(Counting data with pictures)
-*-*-

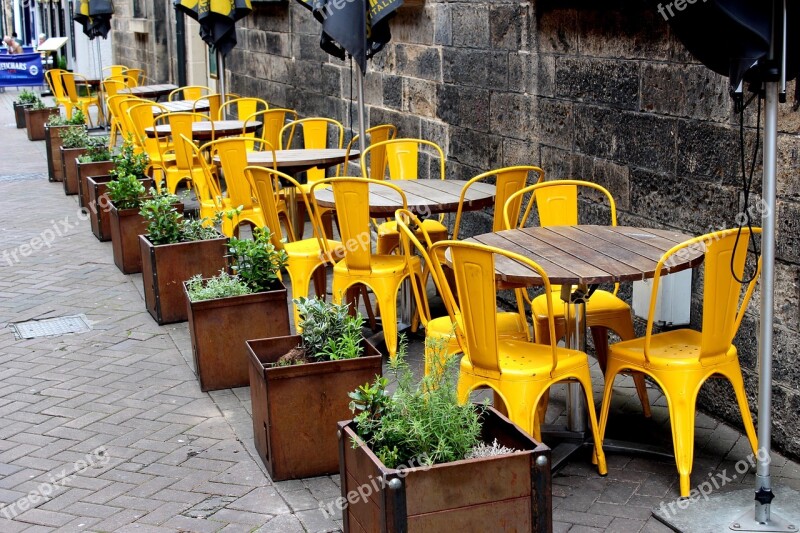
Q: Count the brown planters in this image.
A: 11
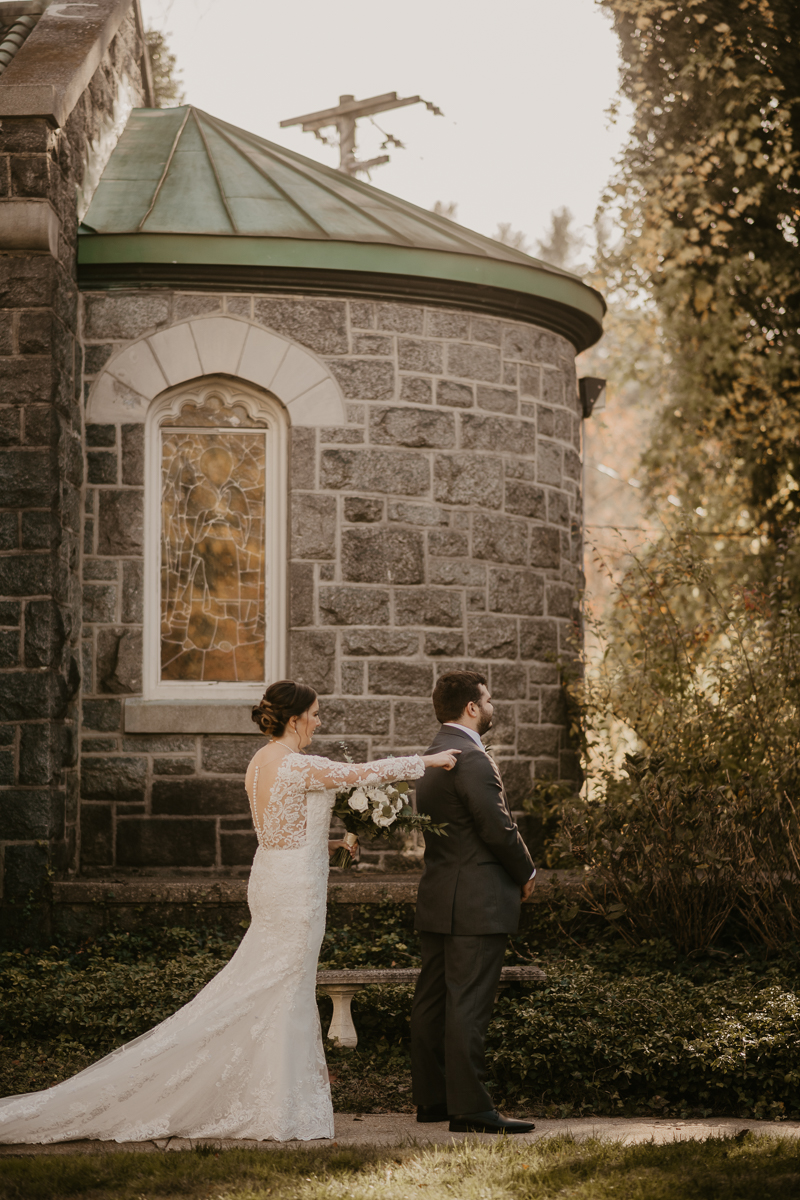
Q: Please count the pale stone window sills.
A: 1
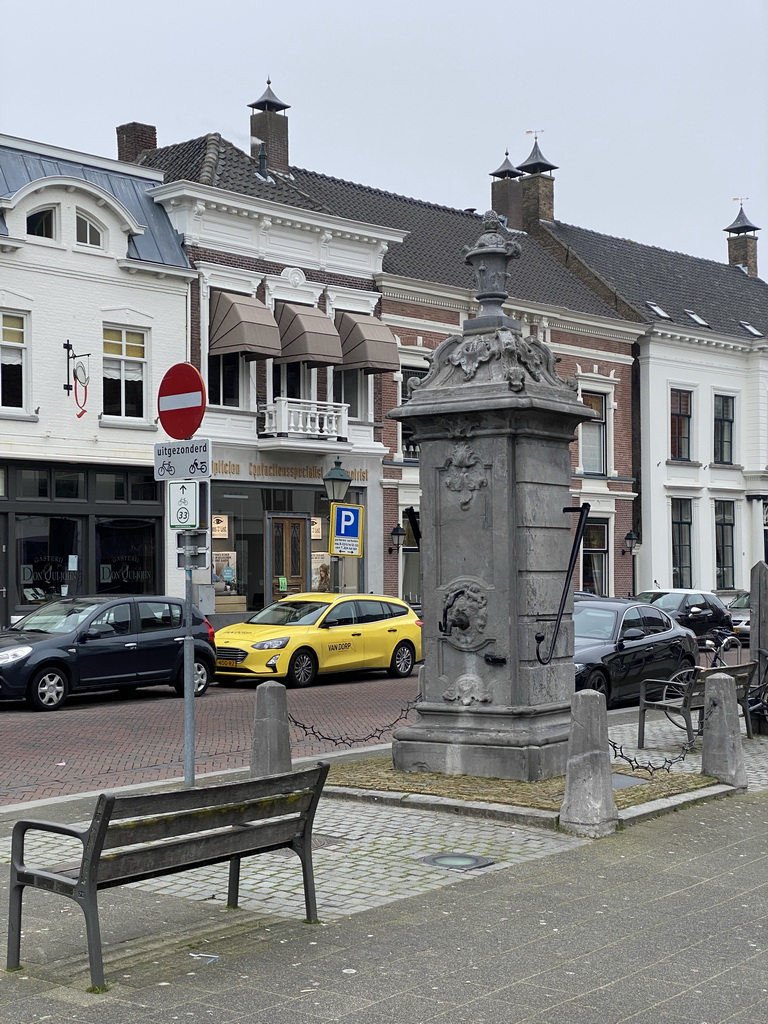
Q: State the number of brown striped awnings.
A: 3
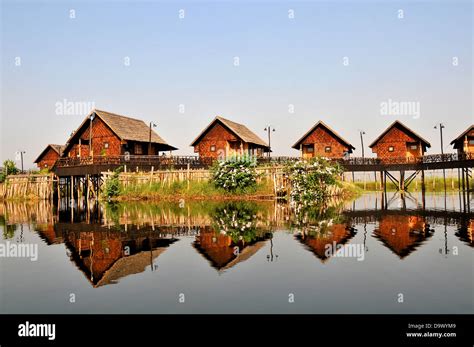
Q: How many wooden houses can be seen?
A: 6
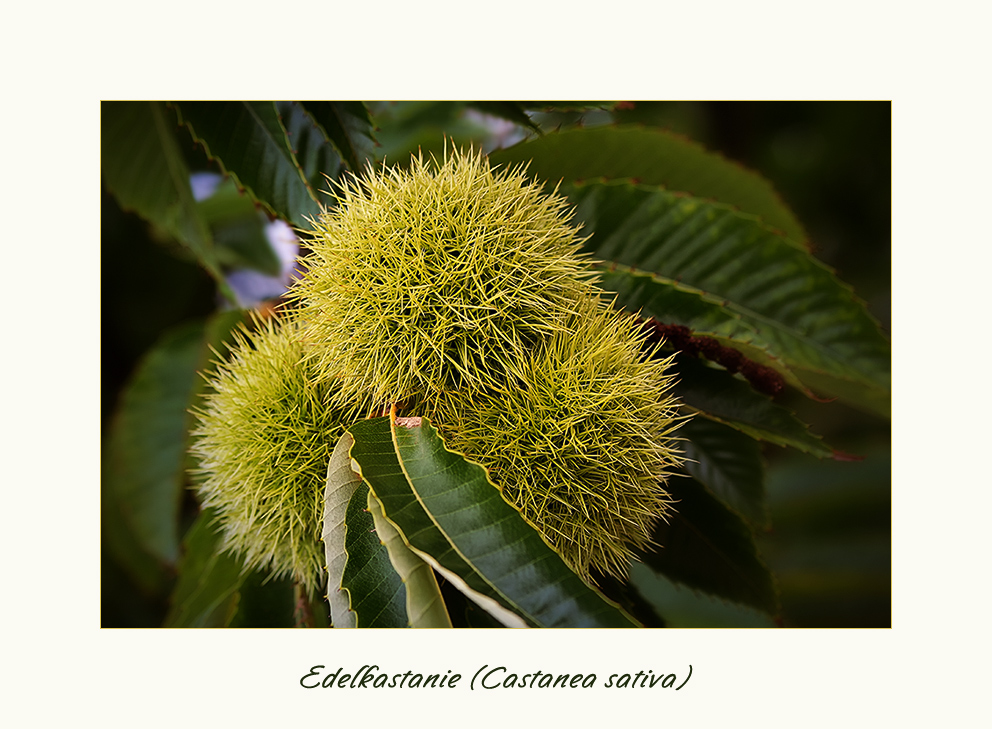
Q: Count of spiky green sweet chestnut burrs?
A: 3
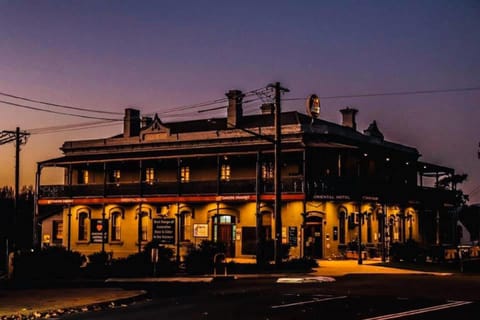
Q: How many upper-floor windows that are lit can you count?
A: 6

-*-*-

§ **Task objective**: What is the number of lines in these entries that hold "many"? Reply with the figure alone.

§ **Your response**: 2